Sometime we replace an implementation of a class in vendor with one in core, either because we've had to fork it from a dependency we're still planning to use, or because we've moved away from that dependency altogether.

In these cases, we want to inform people to use the new class in core, but because we don't control the code in the vendor class, we can't easily trigger a deprecation notice. Also the class in vendor hasn't been deprecated by the dependency, it's just Drupal core that wants to deprecate its use.

Currently the only way we have to inform people of this is:

1. Change records
2. Static analysis via Drupal check/rector

But it would be useful to be able to trigger deprecation notices during tests too.

Proposed resolution

A brute force way to do this is to class_alias() a class in the core namespace to take over the vendor one, and then add @trigger_error('...', E_USER_DEPRECATED) in there. However this has the potential to add quite a lot of cruft and duplicated logic, just to add a @trigger_error().

Another way might be to add deprecation capability to the autoloader during tests, so that the autoloader itself triggers deprecation notices based on a list of classes.

We could also decide to rely on static analysis for this after all, but in that case should document it in the deprecation policy: https://www.drupal.org/core/deprecation

Remaining tasks

User interface changes

API changes

Data model changes

Release notes snippet

Comments

catch created an issue. See original summary.

alexpott’s picture

Another way might be to add deprecation capability to the autoloader during tests, so that the autoloader itself triggers deprecation notices based on a list of classes.
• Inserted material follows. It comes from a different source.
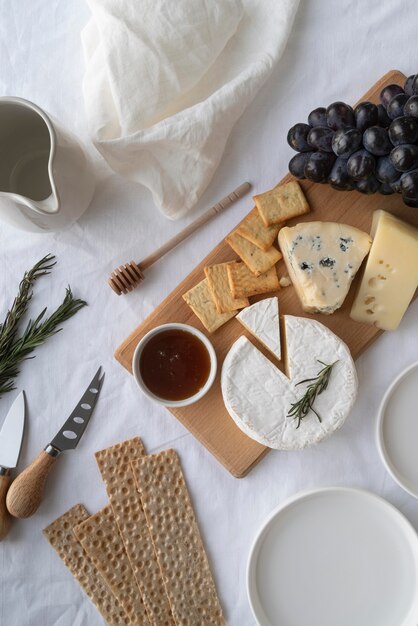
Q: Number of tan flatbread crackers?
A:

I think this would be really smart. In fact I think it'd be awesome to add it as a composer plugin that used information from composer.json rather than building it into our own special autoloader. The plugin could look in the the extra info for deprecated dependencies and then if there are some prepend an autoloader that triggers a silenced deprecation if a class from that package is requested.

It could also work out if another package has the same dependency which is not deprecated and then not trigger the deprecations.